At a recent industry conference (1), senior quality operations managers emphasized the importance of the laboratory execution or “work-layer”. While the planning and administration layers of a typical pharmaceutical company have been automated with ERP and LIMS respectively, the laboratory execution layer has been either lumped in with LIMS or been left behind altogether. A relatively new technology to automate this laboratory work layer is the Electronic Laboratory Notebook. Within the GMP regulated areas such as QC and Manufacturing, a GMP Electronic Notebook System ensures that only trained analysts/operators can execute only current SOPs and test methods using only approved instruments and supplies. Automating these processes with an electronic platform eliminates the paper-based processes that contribute to operational costs and compliance risks.

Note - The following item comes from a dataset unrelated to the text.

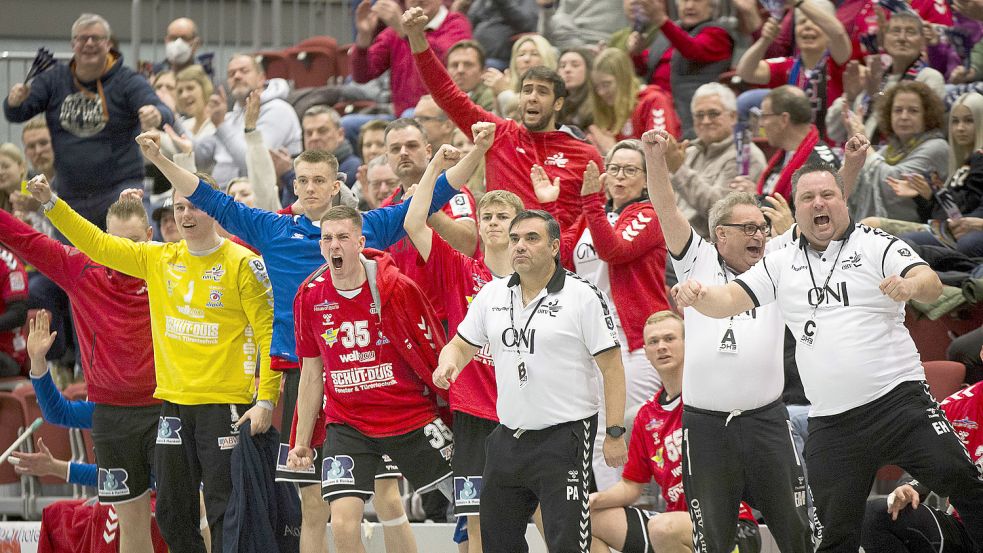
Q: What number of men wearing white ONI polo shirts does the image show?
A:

This white paper will outline a three tiered IT architecture comprised of an upper layer ERP platform, a middle layer LIMS for lab administration, and a lower layer GMP Electronic Notebook for lab execution. This architecture enables a paperless cGMP Informatics structure that delivers productivity, cost and compliance benefits for 21st century pharmaceutical manufacturing.
A Three Tiered cGMP Informatics Architecture
In a large pharmaceutical production supply chain environment, higher-order IT systems such as Enterprise Resource Planning (e.g. SAP) are considered the global integration hub for managing all operational resources. The ERP system issues work orders for production, which in turn triggers LIMS to assign work and capture results for quality testing (raw materials, in process, stability, and finished product). A QA review and approval process results in lot release.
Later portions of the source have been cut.